Required action: Without any pictures, restate the full set of records below exactly.

Dataset extract:
»»

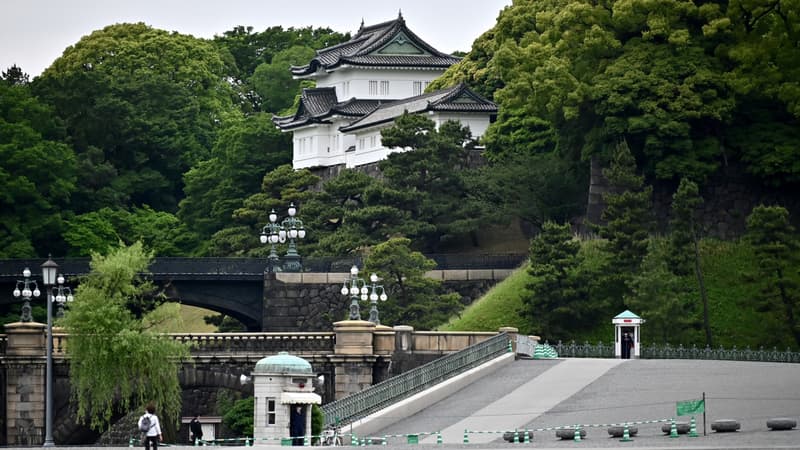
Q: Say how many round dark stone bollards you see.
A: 6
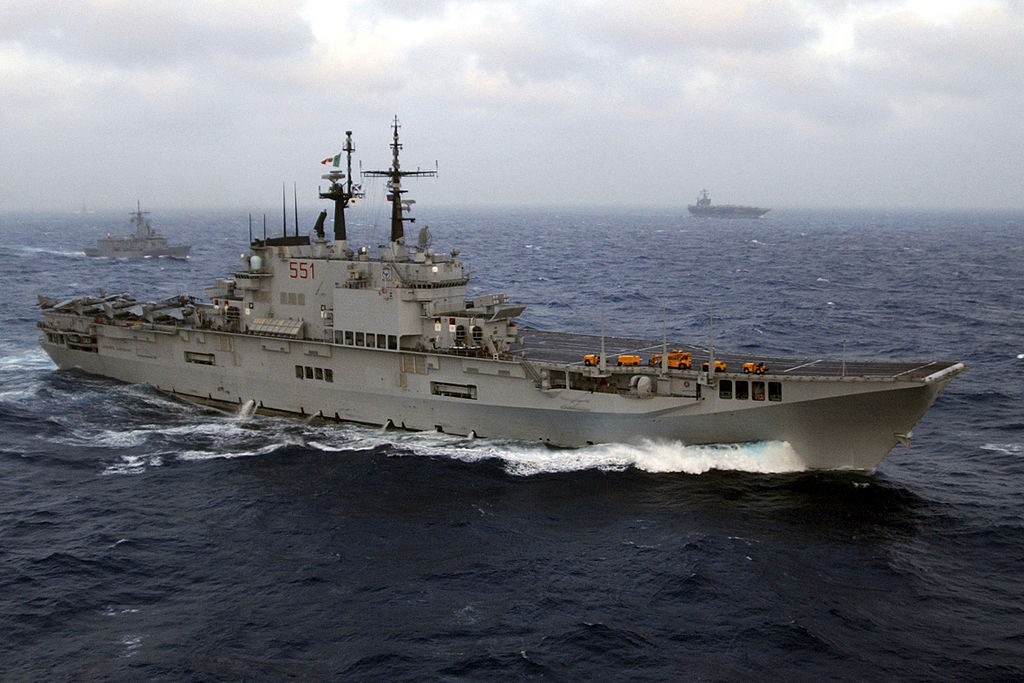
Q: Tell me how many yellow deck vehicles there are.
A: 5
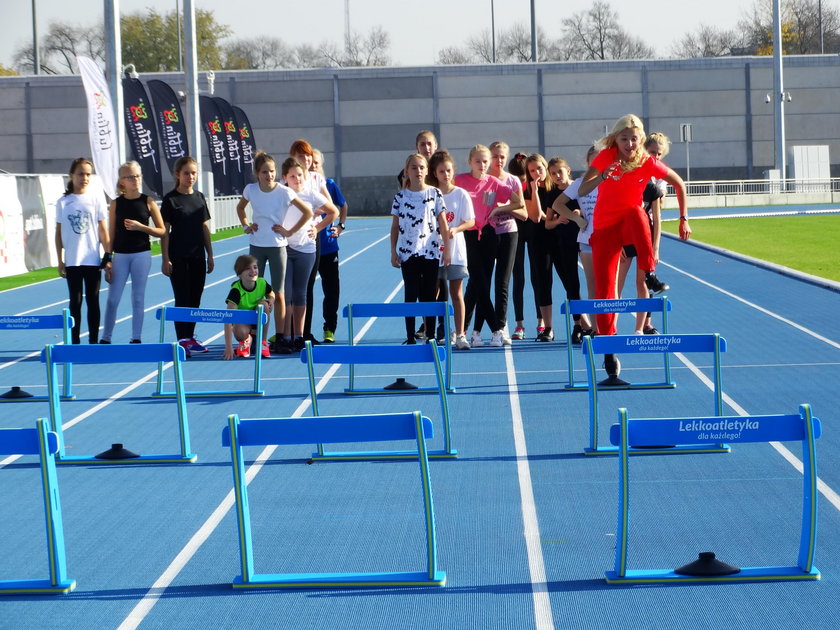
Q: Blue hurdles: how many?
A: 10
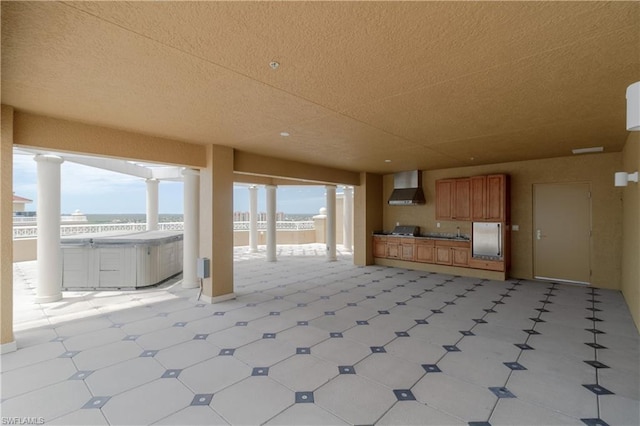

««

Output for this exercise:
Q: Say how many round dark stone bollards you see.
A: 6
Q: Tell me how many yellow deck vehicles there are.
A: 5
Q: Blue hurdles: how many?
A: 10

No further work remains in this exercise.